IBM ShopIBM Support Download
HomeNewsProductsservicesSolutionsAbout IBM

Search 

IBM : Developer : Java™ overview : Library - papers


Building High-Performance Applications and Servers in Java: An Experiential Study

Sandeep K. Singhal
IBM T.J. Watson Research Center
Binh Q. Nguyen, Richard Redpath, Michael Fraenkel, Jimmy Nguyen
IBM Software Solutions
July, 1997




Table of Contents

Introduction
Memory Access Patterns
Excessive Synchronization
Excessive Object Creation and Garbage Collection
Excessive Error Checking
General-Purpose Class Library
Conclusion and Future Work
Acknowledgements
References

Introduction

Java is the programming language of choice for dynamic Internet content because of its portability, ease-of-use, and integration with HTML. Java is being used to enable animation on Web pages, to dynamically select and format Web page content at Web servers, and to provide client-side user input checking as a front-end to transaction-oriented applications. Java has also emerged as the language of choice for scripting 3-D motion in Virtual Reality Modeling Language (VRML) [HW96] worlds and for enabling multi-user interactions within these virtual environments [VRML97].

Despite these established uses for Java, the language has rarely been used to develop applications and servers that demand high performance or throughput. A primary reason cited by developers for not using Java in these situations is a perceived inability to write Java code that executes at speeds competitive with traditional compiled languages such as C or C++. Limited experience with garbage collection and JIT (Just-In-Time) compilation in large-scale applications also limit developers' comfort with Java performance.

We have successfully overcome many of these concerns by employing a combination of careful program design and targeted optimization. In this paper, we describe techniques for developing high-throughput applications and servers in Java. We show that Java applications can be easily optimized to achieve performance that is comparable to code written in traditional languages such as C or C++. We base these results on our experience in developing the InVerse (Interactive Universe) server [S+97] in Java.

Our measurements were generated on an unloaded 150MHz Pentium processor machine with 48MB of memory and running Windows 95. We used the Java 1.1.4 compiler and virtual machine provided by Sun with the -O flag to enable optimization. Timings were generated by executing the target code block in a tight loop and by using the System.currentTimeMillis() call to capture (wall clock) timing information. We also executed our tests using a Just-In-Time (JIT) code generator that translates the Java byte codes to native instructions at run time.
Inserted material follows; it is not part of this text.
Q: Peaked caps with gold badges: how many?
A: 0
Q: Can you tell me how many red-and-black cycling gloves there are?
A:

The next several sections describe the primary performance issues faced by the Java application developer, along with approaches for optimizing those performance problems: memory access patterns, excessive synchronization, excessive object creation and garbage collection, excessive error checking, and reliance on a general-purpose class library. Although many of these issues are applicable to any object-oriented programming language, they are particularly germane to Java developers. We conclude by describing how optimizing these areas improved the overall performance of the InVerse server application and discussing our future work in this area.

Memory Access Patterns

With the increasing divergence between processor speeds and memory access times, high-performance application developers are acutely aware of the need to minimize memory access. In compiled languages such as C++, the access time to all variables is fairly uniform because their memory locations are pre-computed, or, in the worst case, accessed through one level of indirection. However, Java application performance is noticeably affected by what types of variables are accessed and how they are accessed. For example, while stack variables are directly addressable (and may even be placed in registers), instance variables typically require an extra level of indirection to be accessed.
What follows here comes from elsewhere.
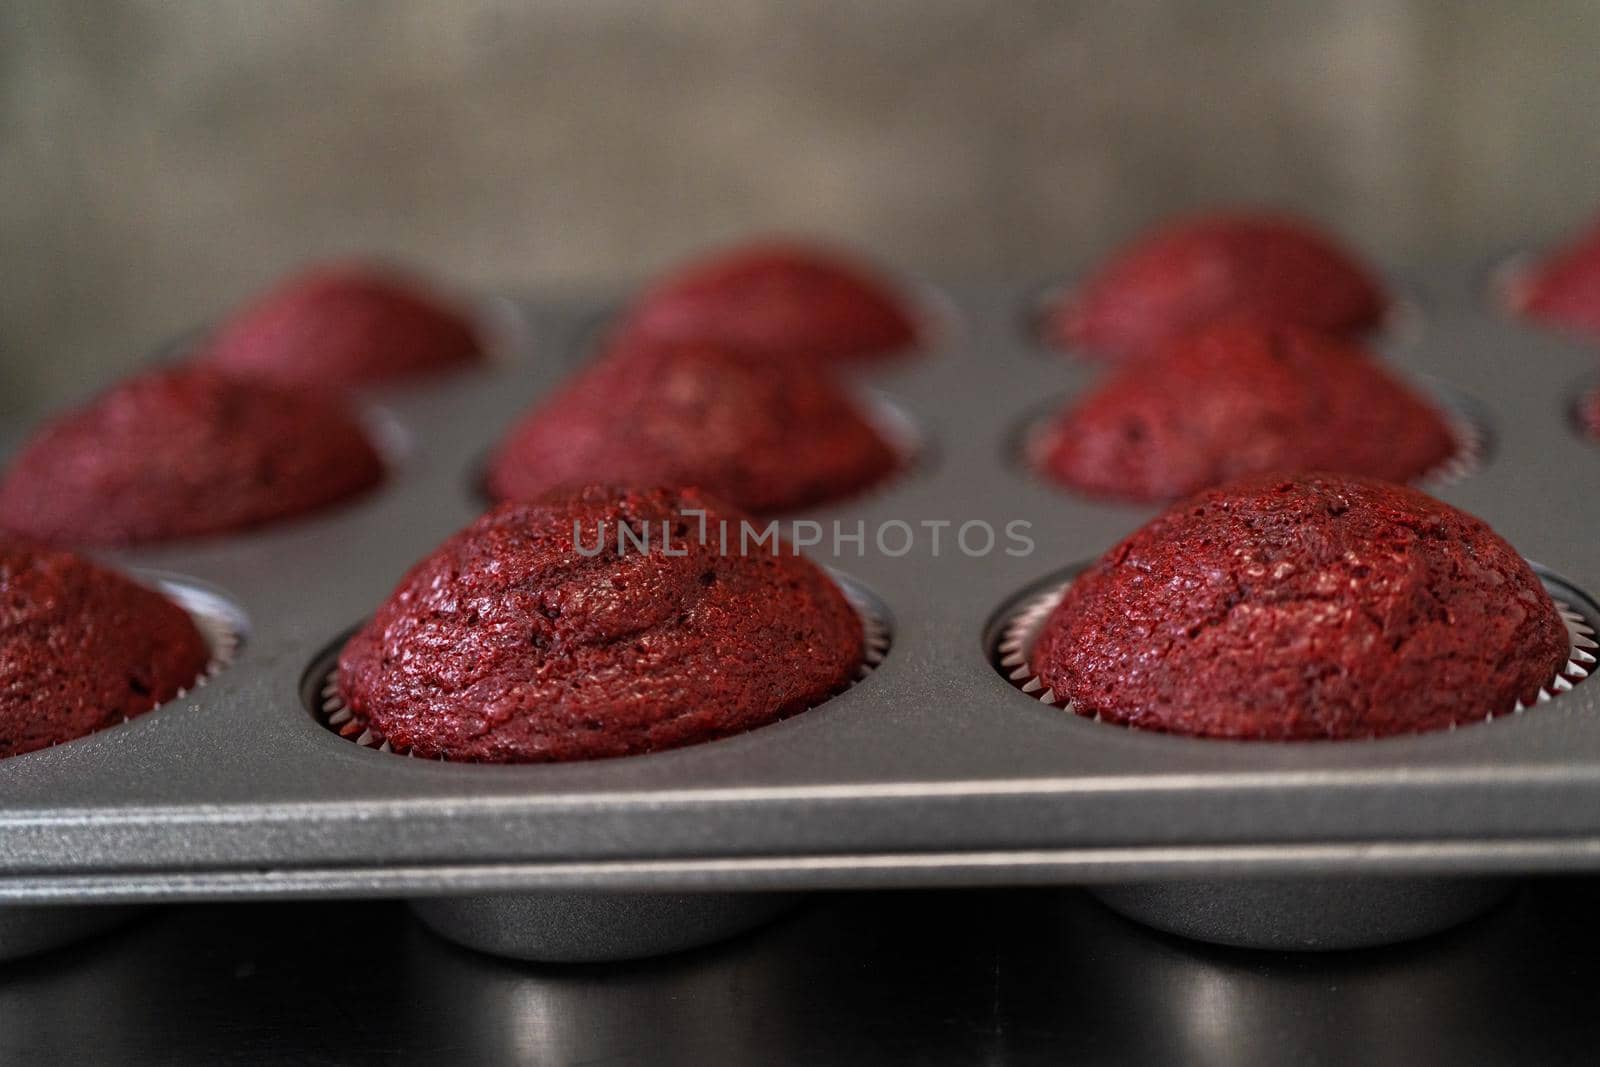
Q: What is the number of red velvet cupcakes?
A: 11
Table 1: (Normalized) Access Times for Different Variable Types and Modes
  Read Write
  Without JIT
Local method variable
Object instance variable
Superclass instance var.
Supersuperclass inst. var.
Class static variable
1.00
1.92
1.96
1.83
1.23
1.00
2.14
2.14
2.14
1.52
  With JIT
Local method variable
Object instance variable
Superclass instance var.
Supersuperclass inst. var.
Class static variable
1.00
1.64
1.73
1.73
1.23
1.00
1.99
2.14
2.21
1.62

Table 1 illustrates the overhead for accessing local method (stack) variables, instance variables within the current class and superclasses, and static class variables. The table shows that reading and writing local method variables is much faster than any other type of variable, and accessing static variables is faster than accessing instance variables. With JIT, the difference is even more significant. Other access times vary too little to indicate any conclusive pattern.

This memory access pattern implies the potential value of dynamic data location shifting, dynamically changing the storage location of data based on the access patterns.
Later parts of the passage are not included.